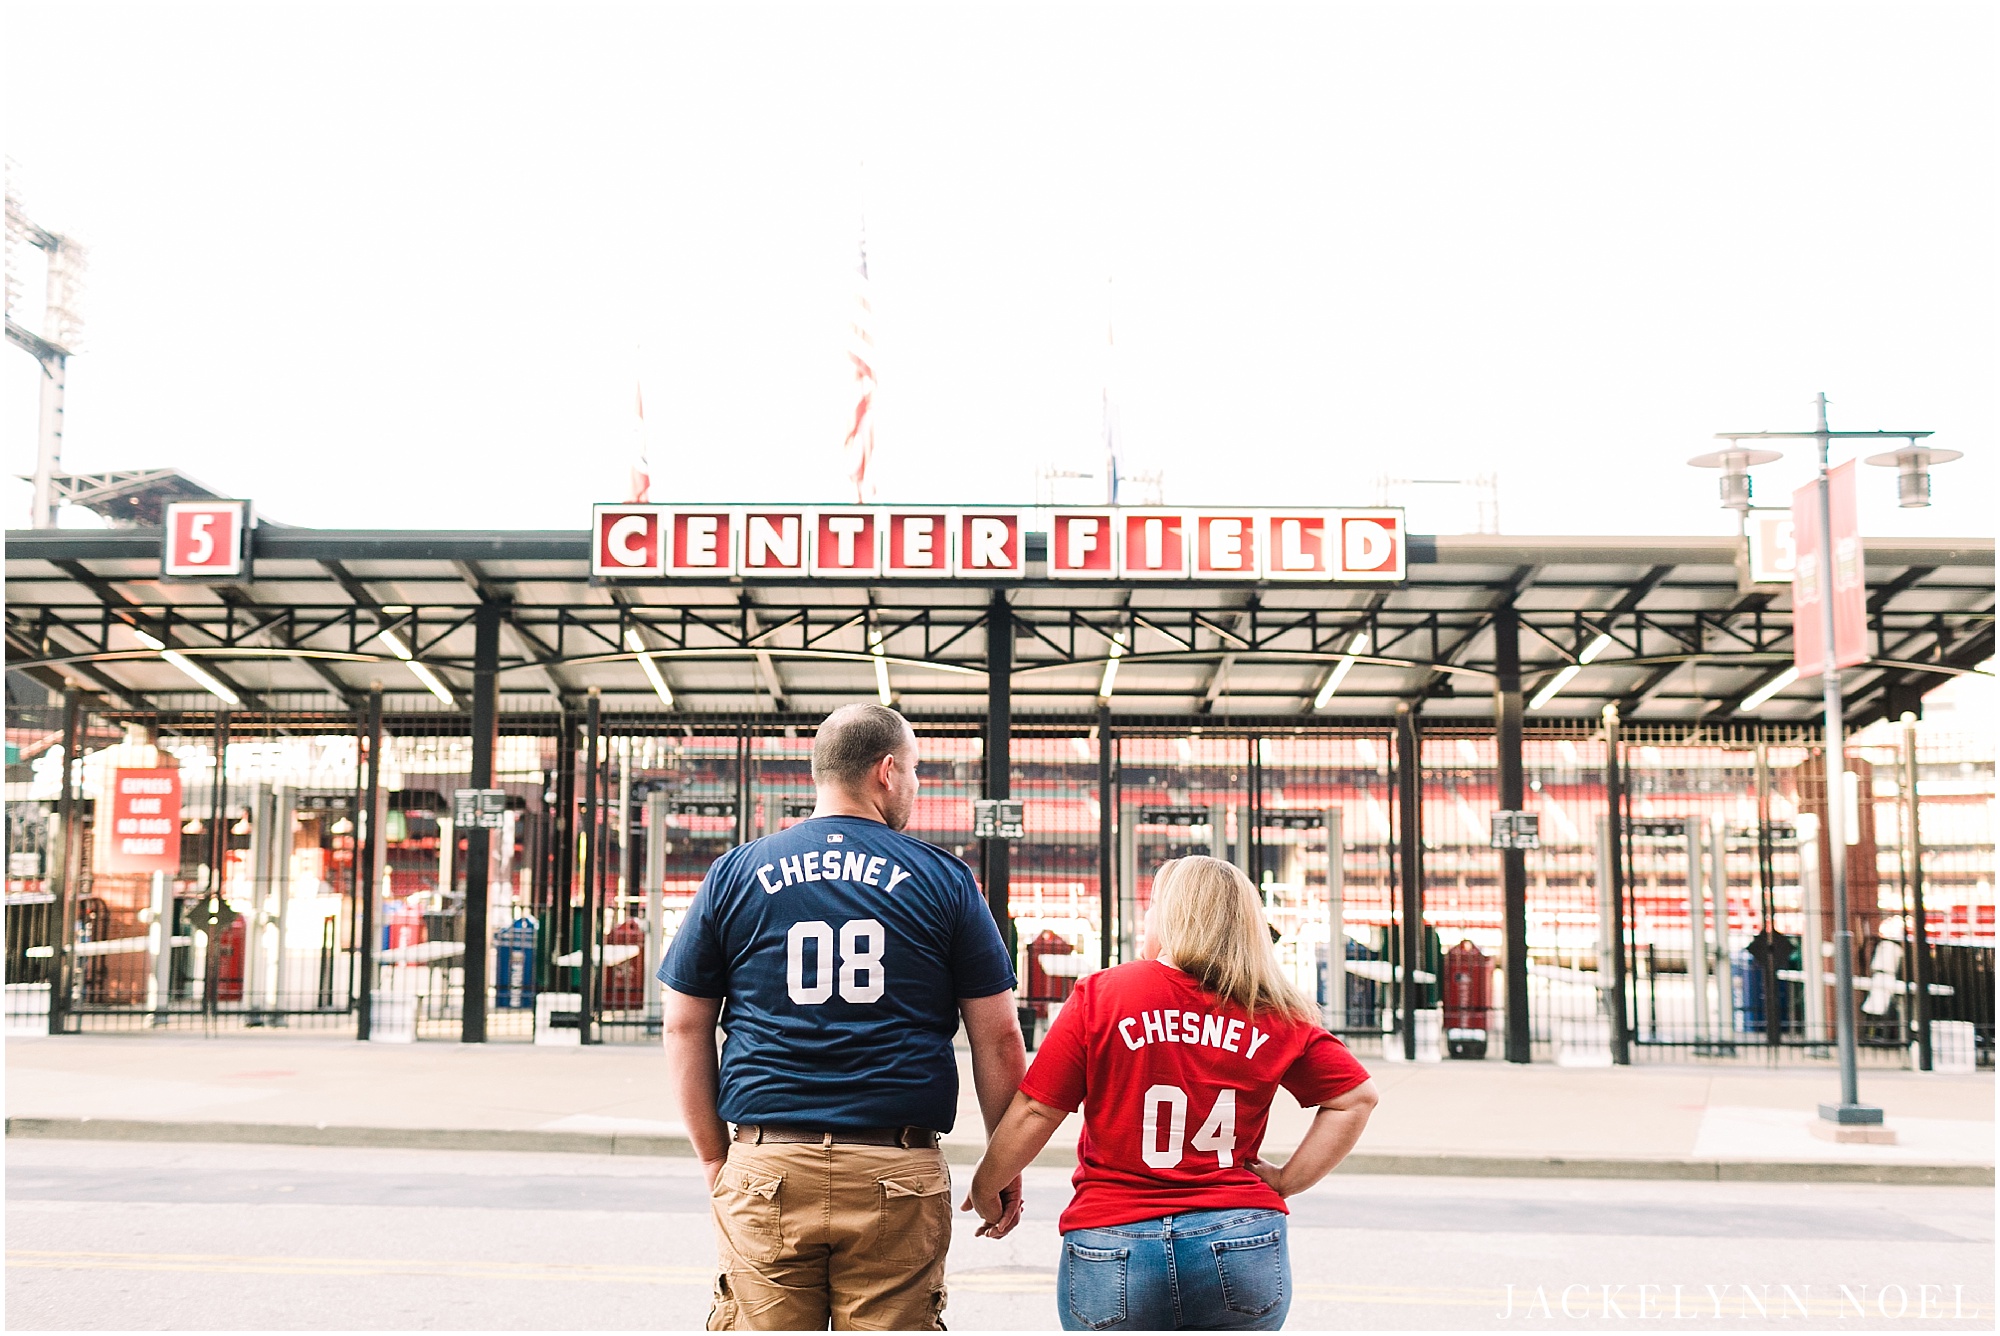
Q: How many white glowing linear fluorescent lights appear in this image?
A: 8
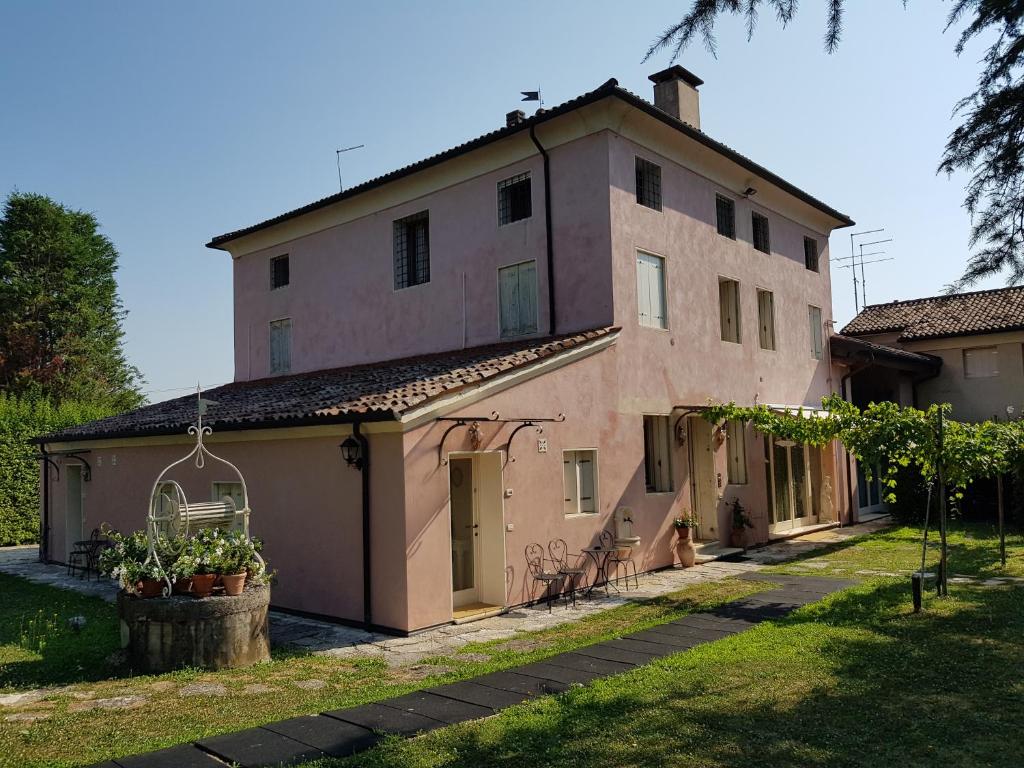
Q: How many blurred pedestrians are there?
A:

#####

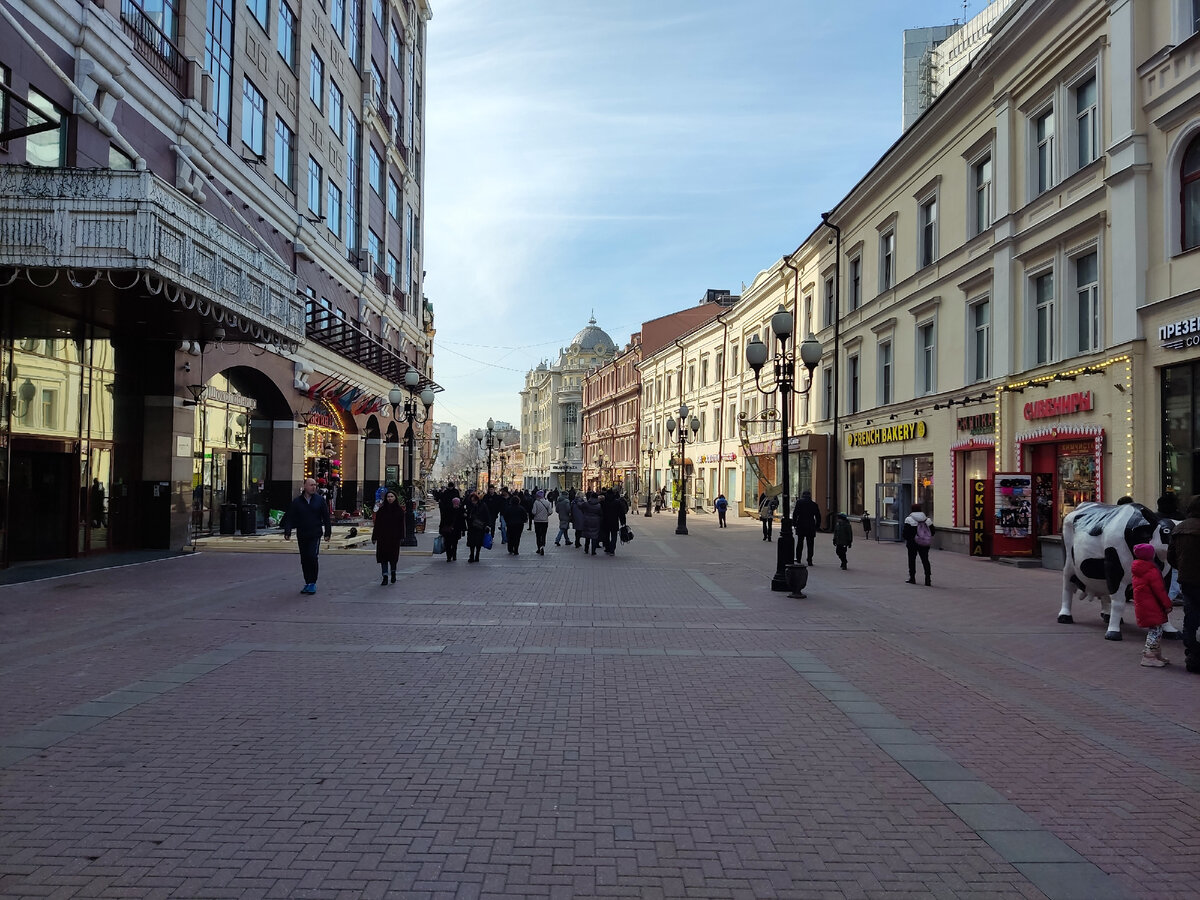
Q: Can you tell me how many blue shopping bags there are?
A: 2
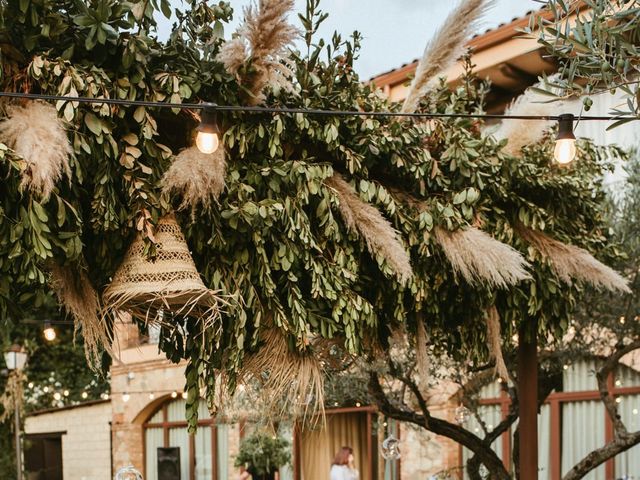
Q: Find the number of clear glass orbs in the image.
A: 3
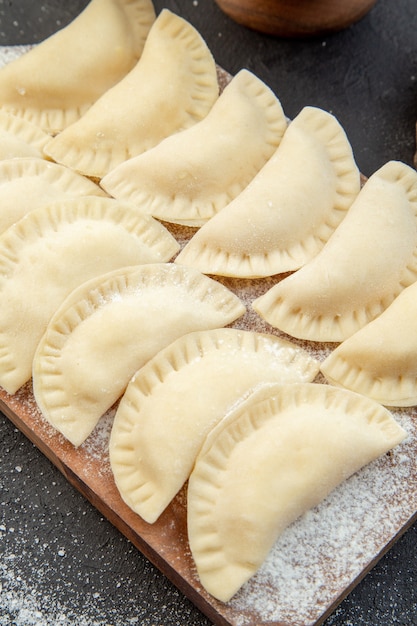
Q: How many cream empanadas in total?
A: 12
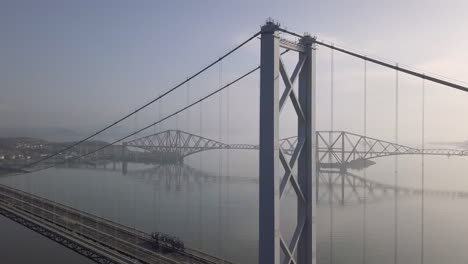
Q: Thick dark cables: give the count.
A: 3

#####

Task goal> Lines with the word "image" in them: report all of these from the listing above.

Solution for this task>
Q: How many white glowing linear fluorescent lights appear in this image?
Q: Find the number of clear glass orbs in the image.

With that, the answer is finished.